The band finished their tour in Berlin tonight

Bono alluded to what might be the end of U2, speaking onstage at the final date of the band’s ‘Experience + Innocence’ tour in Berlin tonight (November 13).

According to fan account U2gigs, who regularly provide live coverage of the band’s shows, Bono addressed the crowd at the Mercedes-Benz Arena.

“We’ve been on the road for quite some time, just going on 40 years, and this last 4 years have been really something very special for us. We’re going away now…” he said.

Some fans are speculating that this could be the end of the Irish stadium-rockers, who formed in 1976.

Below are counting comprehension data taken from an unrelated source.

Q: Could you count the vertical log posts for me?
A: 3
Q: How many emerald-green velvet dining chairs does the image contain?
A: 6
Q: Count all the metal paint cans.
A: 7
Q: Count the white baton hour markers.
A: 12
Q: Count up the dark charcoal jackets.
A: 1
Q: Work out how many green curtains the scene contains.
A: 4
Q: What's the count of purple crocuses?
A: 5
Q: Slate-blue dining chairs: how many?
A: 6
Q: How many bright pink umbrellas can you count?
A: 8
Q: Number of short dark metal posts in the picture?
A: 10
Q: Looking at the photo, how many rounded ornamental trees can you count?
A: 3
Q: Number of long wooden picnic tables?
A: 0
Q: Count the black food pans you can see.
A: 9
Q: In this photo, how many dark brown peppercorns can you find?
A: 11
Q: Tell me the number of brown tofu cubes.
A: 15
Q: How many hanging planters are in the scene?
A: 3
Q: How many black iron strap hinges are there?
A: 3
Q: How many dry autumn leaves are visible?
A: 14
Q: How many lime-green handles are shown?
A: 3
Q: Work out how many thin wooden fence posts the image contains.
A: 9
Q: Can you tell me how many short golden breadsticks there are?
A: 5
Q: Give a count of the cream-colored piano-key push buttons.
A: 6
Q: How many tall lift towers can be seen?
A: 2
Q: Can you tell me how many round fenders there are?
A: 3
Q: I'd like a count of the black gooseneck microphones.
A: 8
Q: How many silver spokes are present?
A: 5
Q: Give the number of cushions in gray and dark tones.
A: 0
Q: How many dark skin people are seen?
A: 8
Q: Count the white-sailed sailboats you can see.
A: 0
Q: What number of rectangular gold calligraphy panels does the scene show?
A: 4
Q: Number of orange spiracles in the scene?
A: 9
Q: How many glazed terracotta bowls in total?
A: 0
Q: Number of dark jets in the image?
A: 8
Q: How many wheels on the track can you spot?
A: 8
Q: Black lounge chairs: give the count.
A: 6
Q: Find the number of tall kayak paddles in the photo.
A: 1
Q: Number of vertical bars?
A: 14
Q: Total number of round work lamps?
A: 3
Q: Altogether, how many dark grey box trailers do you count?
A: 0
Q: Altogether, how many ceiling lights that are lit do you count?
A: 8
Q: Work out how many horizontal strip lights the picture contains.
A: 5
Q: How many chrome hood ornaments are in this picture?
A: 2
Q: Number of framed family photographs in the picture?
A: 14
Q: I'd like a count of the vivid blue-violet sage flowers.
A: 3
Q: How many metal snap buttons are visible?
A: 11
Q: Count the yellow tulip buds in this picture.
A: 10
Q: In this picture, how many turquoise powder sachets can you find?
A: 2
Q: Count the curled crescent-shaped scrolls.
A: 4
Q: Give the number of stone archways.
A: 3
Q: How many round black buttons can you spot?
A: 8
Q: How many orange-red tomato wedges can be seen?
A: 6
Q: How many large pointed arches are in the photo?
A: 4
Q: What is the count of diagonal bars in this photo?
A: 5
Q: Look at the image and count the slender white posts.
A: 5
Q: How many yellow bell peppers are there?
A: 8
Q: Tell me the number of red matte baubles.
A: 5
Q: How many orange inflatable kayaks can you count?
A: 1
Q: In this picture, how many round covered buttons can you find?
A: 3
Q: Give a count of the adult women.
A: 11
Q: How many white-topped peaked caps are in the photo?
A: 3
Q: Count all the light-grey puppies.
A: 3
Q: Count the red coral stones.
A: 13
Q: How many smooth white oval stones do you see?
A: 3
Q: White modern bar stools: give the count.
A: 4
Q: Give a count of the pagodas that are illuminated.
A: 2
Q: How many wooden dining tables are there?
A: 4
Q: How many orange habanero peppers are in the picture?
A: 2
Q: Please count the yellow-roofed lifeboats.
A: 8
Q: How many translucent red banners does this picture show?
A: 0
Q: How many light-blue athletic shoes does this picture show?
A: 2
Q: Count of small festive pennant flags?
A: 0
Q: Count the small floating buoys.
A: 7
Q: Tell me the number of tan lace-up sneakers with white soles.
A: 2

However the U2gigs account tried to calm panicking fans, saying: “Every tour I’ve covered, right back to Vertigo, every final gig is the same: mass panic that this is the last gig… Ten bucks says I’ll be covering another gig with you folks sometime down the track.

They did add that “this is the first time the mass panic has at least seemed plausible,” but speculated that the band would still plot something to celebrate the 40th anniversary of their album ‘Boy’ or the 30th anniversary of ‘Achtung Baby’.

At a home city gig in Dublin on the tour, U2 dusted off ‘Dirty Day’ for its first live airing in 25 years.

Ahead of the performance, Bono told the crowd about the band’s relationships with their fathers growing up in Dublin. “U2 was our way of getting out of their shadow,” the frontman said. “Our way of telling our fathers, ‘I’m not like you.’”

Last month, U2 played ‘The Unforgettable Fire’ and ‘Stay (Faraway, So Close!)’ to their crowd in Copenhagen – with the tracks previously being absent from the set for years.

During a show at London’s O2 Arena, Bono commented on Brexit, saying it was a “loss of shared dreams, shared strengths”.